I mean we weren't official and a modelling shoot is filled with loads of attractive people maybe she met someone else.

-----

It had been 6 days since Ruby first left. Today was the first day I was leaving my house. I needed to go and get some food. I looked rough but I didn't care.

The past few days had consisted of me sleeping, watching Netflix, crying, staring at my phone waiting for Ruby to reply to me. I was so done now though. It was evident she doesn't want to talk to me. But she could've just said. I don't deserve that.

I walked around the grocery store and I bumped into my friend Apryl. She looked the exact same. She almost dropped her basket when she saw me. She came running over.
Our talk was pretty brief but she asked how I was doing and I lied.

"I'll have to come visit you soon! We can have a catch up I think we need it." I choked out a humourless chuckle.

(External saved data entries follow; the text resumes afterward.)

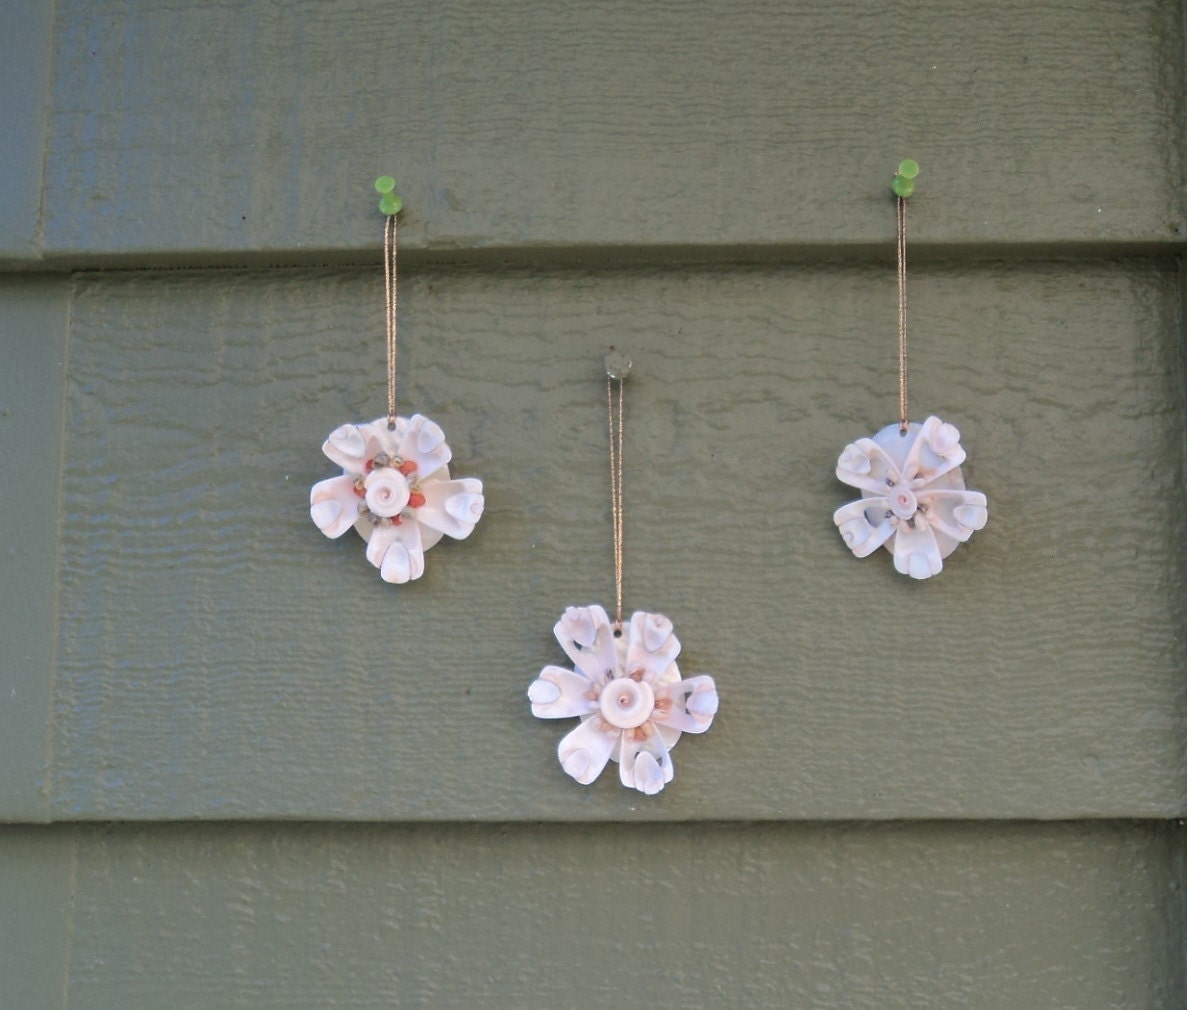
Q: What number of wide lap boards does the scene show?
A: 3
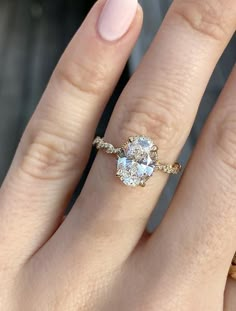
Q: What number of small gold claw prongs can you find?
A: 4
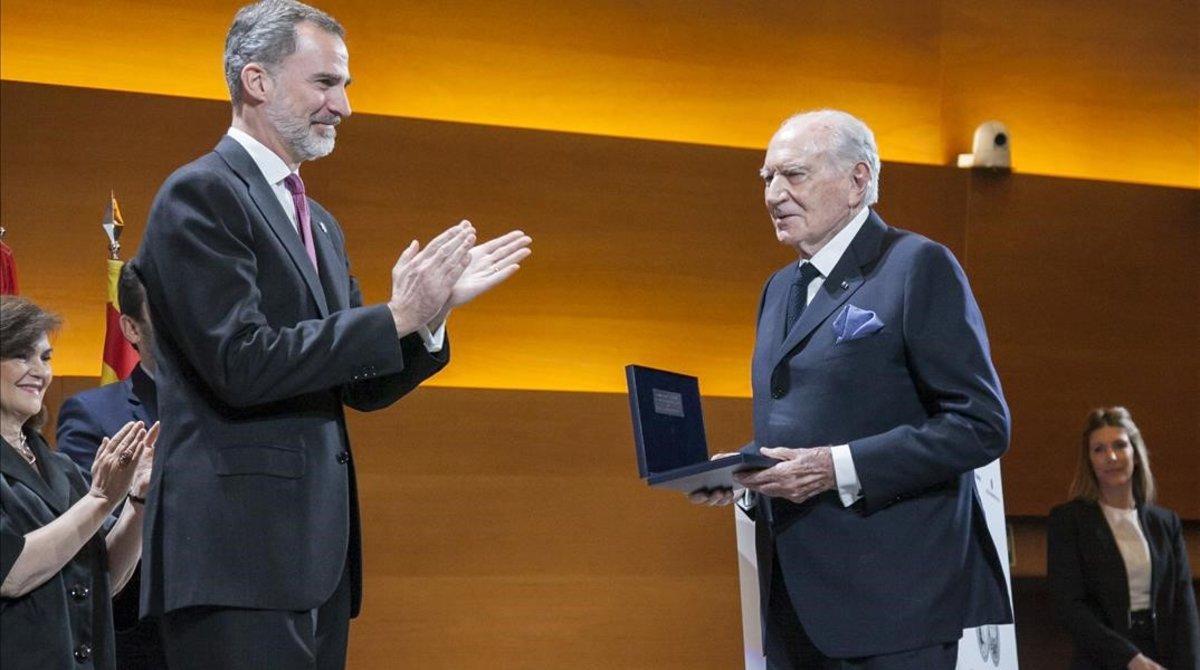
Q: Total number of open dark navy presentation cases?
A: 1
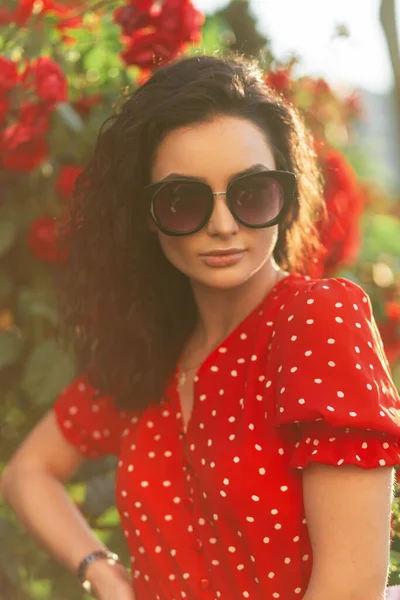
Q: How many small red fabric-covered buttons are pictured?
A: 5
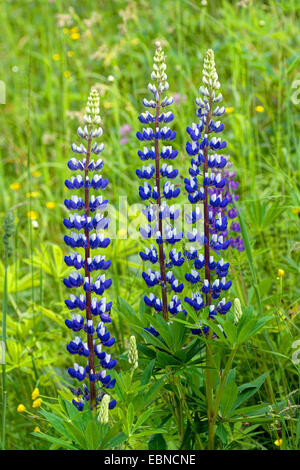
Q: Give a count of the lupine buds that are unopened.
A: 3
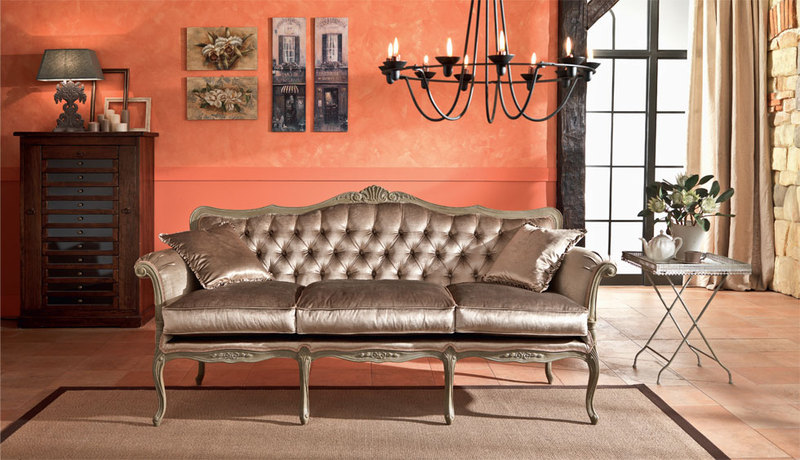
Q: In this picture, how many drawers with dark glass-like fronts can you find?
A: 11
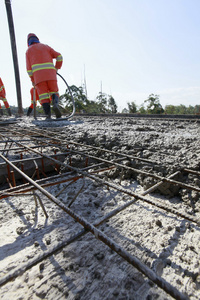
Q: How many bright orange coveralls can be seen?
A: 3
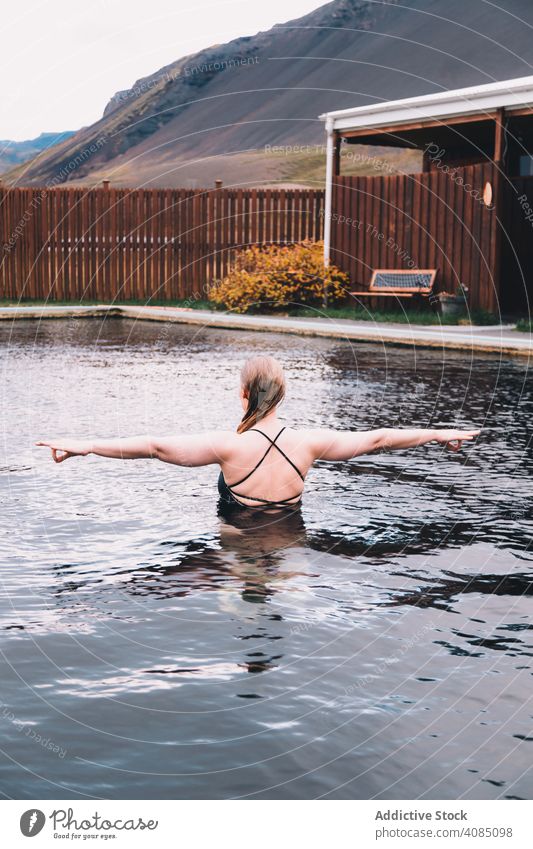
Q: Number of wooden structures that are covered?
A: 1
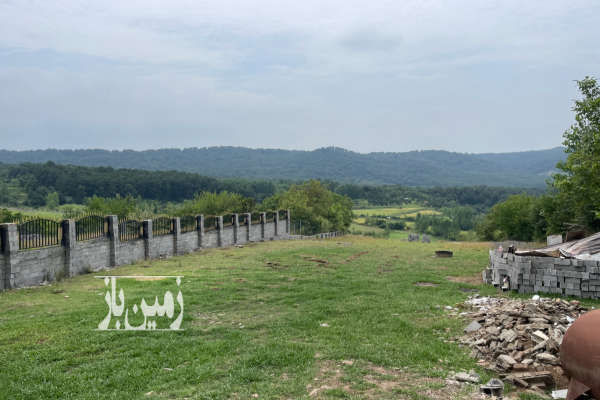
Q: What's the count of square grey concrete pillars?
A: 12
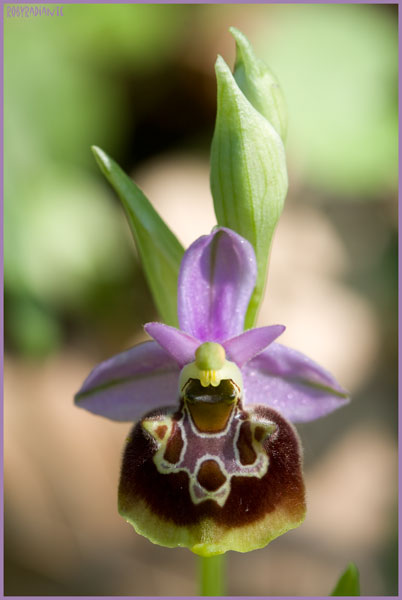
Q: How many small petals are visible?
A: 2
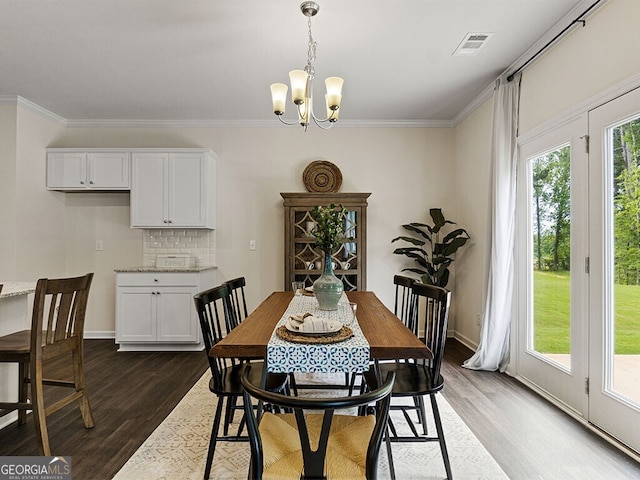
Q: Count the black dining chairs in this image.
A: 5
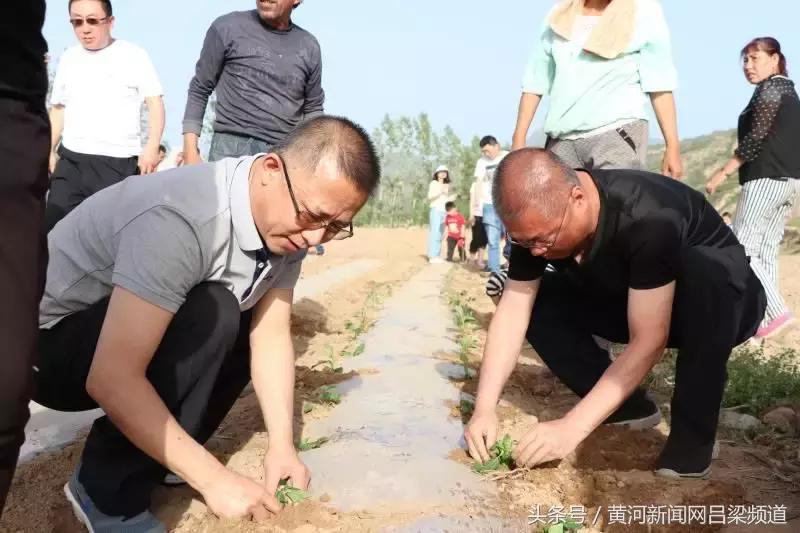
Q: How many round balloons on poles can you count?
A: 0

"Yeah I think we do. I'll see you soon. Goodbye!" I said before giving her a hug and carrying on with my shopping.

I walked down the veg isle and I heard a familiar Australian voice.

I turned around and so did she at the same time.

I smiled awkwardly after seeing her with some really pretty blonde. She stopped mid laughter and started walking towards me.

Oh no. I thought to myself. This is embarrassing I look rough and her new girl toy is probably thinking I'm a piece of trash.

"Hey." I managed to say even though it came out really squeaky.

"Hey, I was just about to pop round yours."

"Oh" was all I managed to say.

I wonder how long she had been back for and why she didn't tell me or answer my texts or calls.

I started playing with my hands feeling awkward. I could feel the tension rise between the three of us.

"I really have to go, I'm off to meet Yazmin." I lied. Again. This was getting into a bad habit.

I didn't want to seem lame like I had been waiting for her return even though, that's exactly what I did.

"Okay, I'll catch up with you later."

I just nodded and walked away, I looked behind me and I saw them walking and laughing the opposite direction.

I let out a sigh and paid for my items and walked out as fast as I could.

I got home and didn't even bother putting the groceries away. I climbed into bed and cried.